Germany has said it would join talks with its European partners, the UK and France, and Iran on a range of issues, including the Islamic Republic’s nuclear energy program.
“I can confirm that a meeting at the level of officials and political directors on the subject of, among other things, the nuclear issue is in the cards,” German foreign ministry spokesman Christian Wagner told a press briefing in the capital Berlin on Monday.
Wagner did not specify either the talks’ venue or their timing.
Iranian Deputy Foreign Minister for Political Affairs, Majid Takht Ravanchi has, however, travelled to the Norwegian capital Oslo to reportedly kick off Iran’s talks with European countries, including the trio.
The talks are expected to serve as a precursor to potential further negotiations in Geneva on Friday, which are reportedly slated to address the nuclear issue, regional matters, and the Islamic Republic’s relations with the continent.
The developments came after the Board of Governors of the United Nations nuclear watchdog, the International Atomic Energy Agency (IAEA), adopted an anti-Iranian resolution based on a proposal that had been forwarded by the threesome states and backed by the United States. The resolution reiterated the trio and their allies’ accusations against the Islamic Republic of insufficient cooperation with the IAEA.
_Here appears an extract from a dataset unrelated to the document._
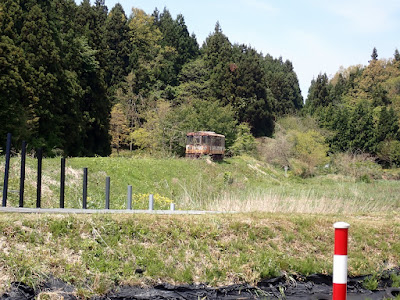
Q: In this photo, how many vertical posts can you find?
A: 10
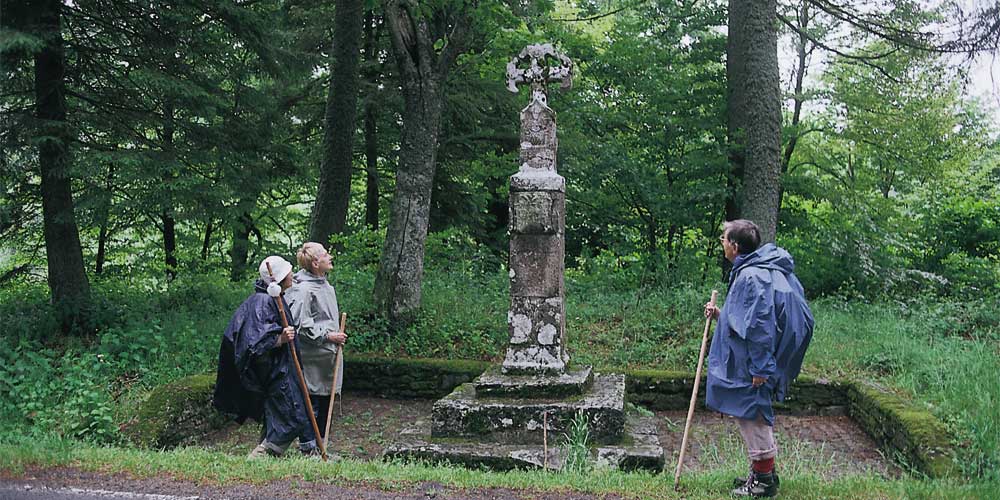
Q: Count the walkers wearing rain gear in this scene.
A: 3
Taking legitimate retaliatory action, the Islamic Republic activated a considerable number of its advanced centrifuges following the issuance of the resolution.
In chorus with the US and others, the threesome European states have been taking numerous similar measures against Iran in line with the accusations that run counter to the standing status of the country and the agency’s cooperation, which has even increased in frequency and quality over the past years.
The ongoing confrontational approach on the part of the West comes, while it was the US that broke off its internationally-endorsed commitments to Iran by unilaterally and illegally leaving a 2015 nuclear agreement between the Islamic Republic and world countries and returning the sanctions that the deal had lifted.
The European trio, which were likewise signatories to the deal, meanwhile, failed to return Washington to the accord, despite their repeated insistence that they would do so.
Wagner reiterated Europe’s “concerns” about Iran’s nuclear program. “So this is a conversation where we have a channel to make our position clear, so to speak,” he added.
He claimed that the continent was also worried about “a lot of things about Iran. That is Iran's regional role,” alleging that Brussels was uneasy with “the proxies it (the Islamic Republic) uses.”
Tehran has invariably rejected claims about its allegedly “using proxies” across the region, asserting that the regional Axis of Resistance that is engaged in intense retaliatory operations against the Western-backed Israeli regime and whose movements are alleged by the West to be part of Iran’s “proxies,” always acts on its own initiative and is subject to no party’s orders in performing its anti-occupation struggle.
While dismissing the West’s hackneyed accusations, Iran has repeatedly insisted that it was always prepared to resume negotiations on the basis of mutual respect towards resolution of standing differences between the two sides as long as the talks lead to genuine action, including verifiable removal of the illegal American bans against the Islamic Republic.